* [Description of the task]: Write out each line of the records that has "many" in it.
**** Input
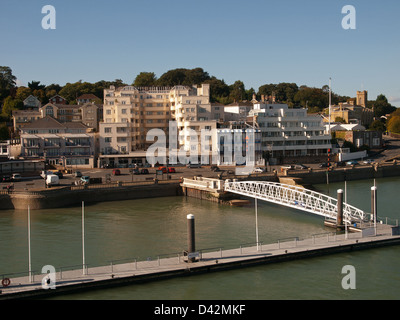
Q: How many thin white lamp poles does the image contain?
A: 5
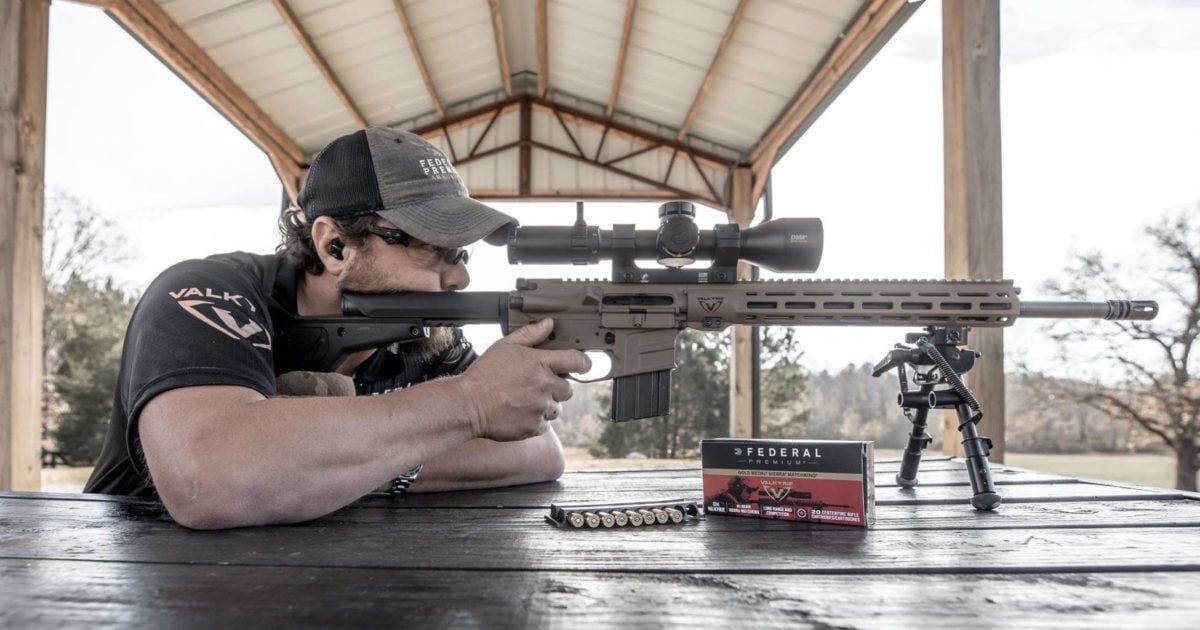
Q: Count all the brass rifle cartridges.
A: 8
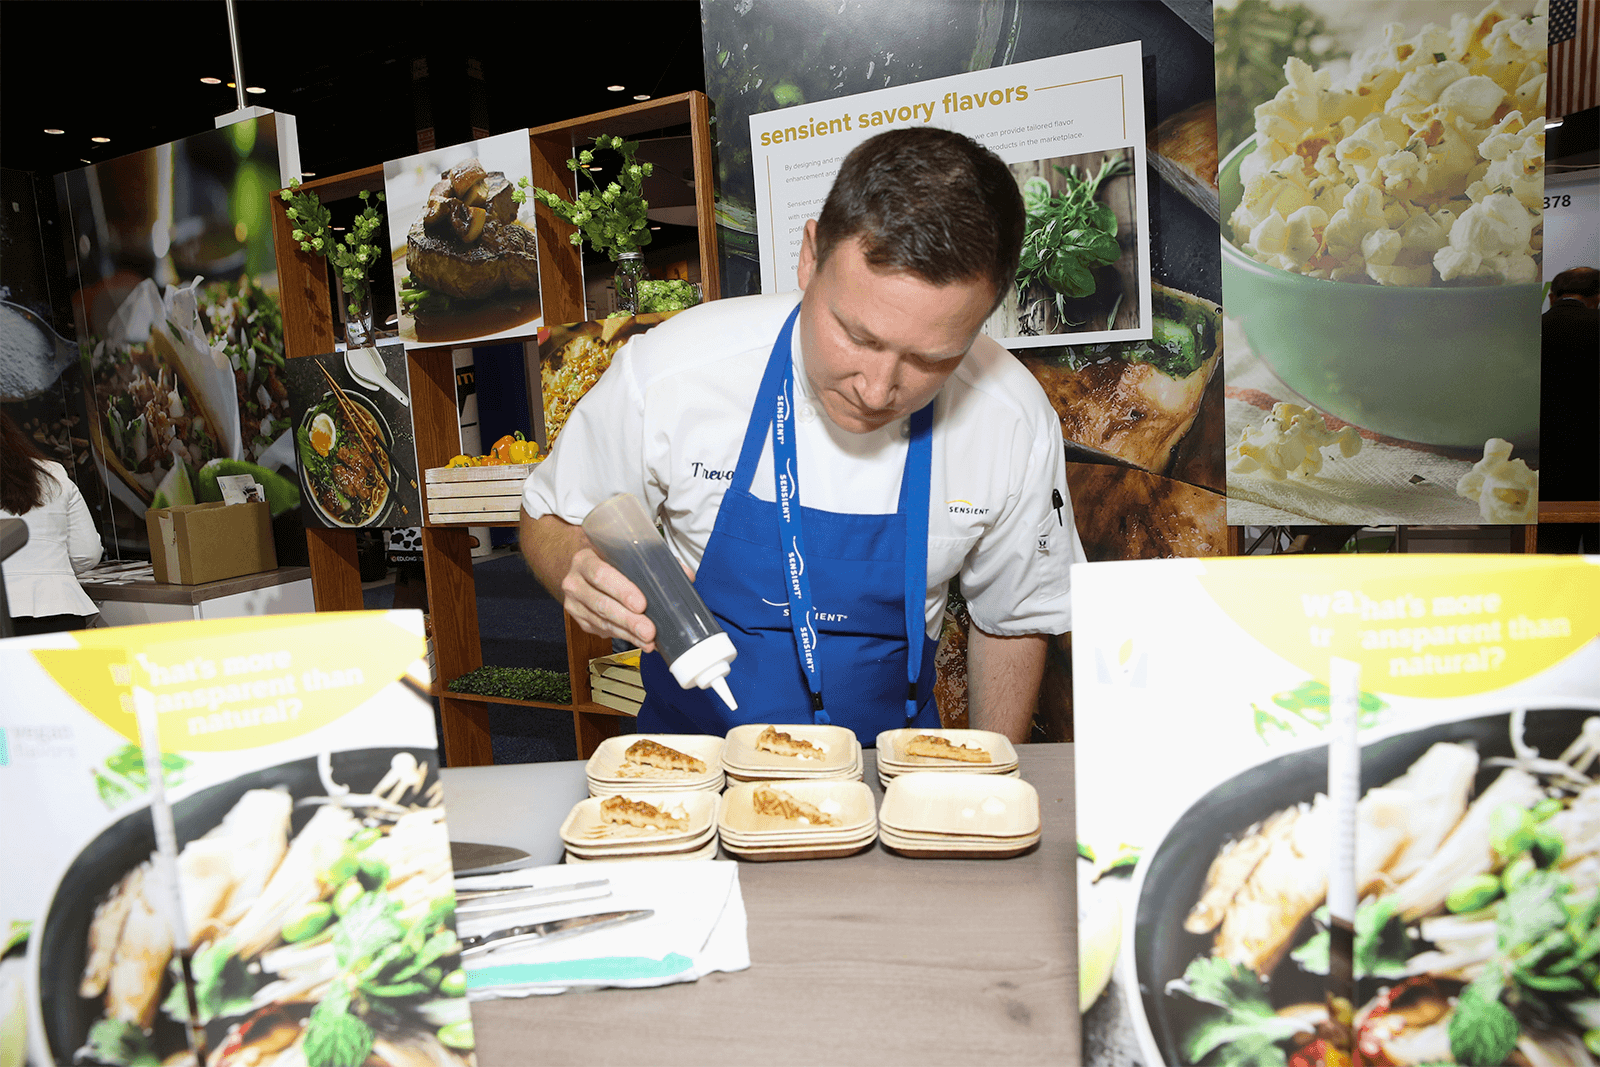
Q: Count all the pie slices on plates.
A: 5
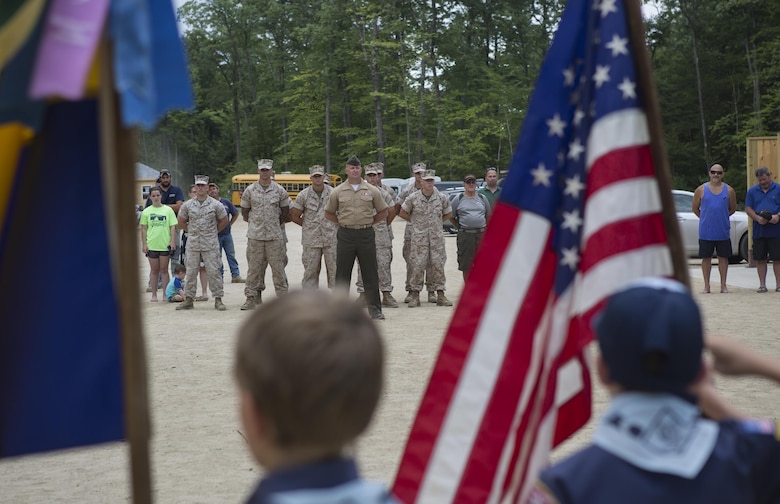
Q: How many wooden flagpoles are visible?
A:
********
* [Exercise solution]:
Q: How many thin white lamp poles does the image contain?
Q: How many wooden flagpoles are visible?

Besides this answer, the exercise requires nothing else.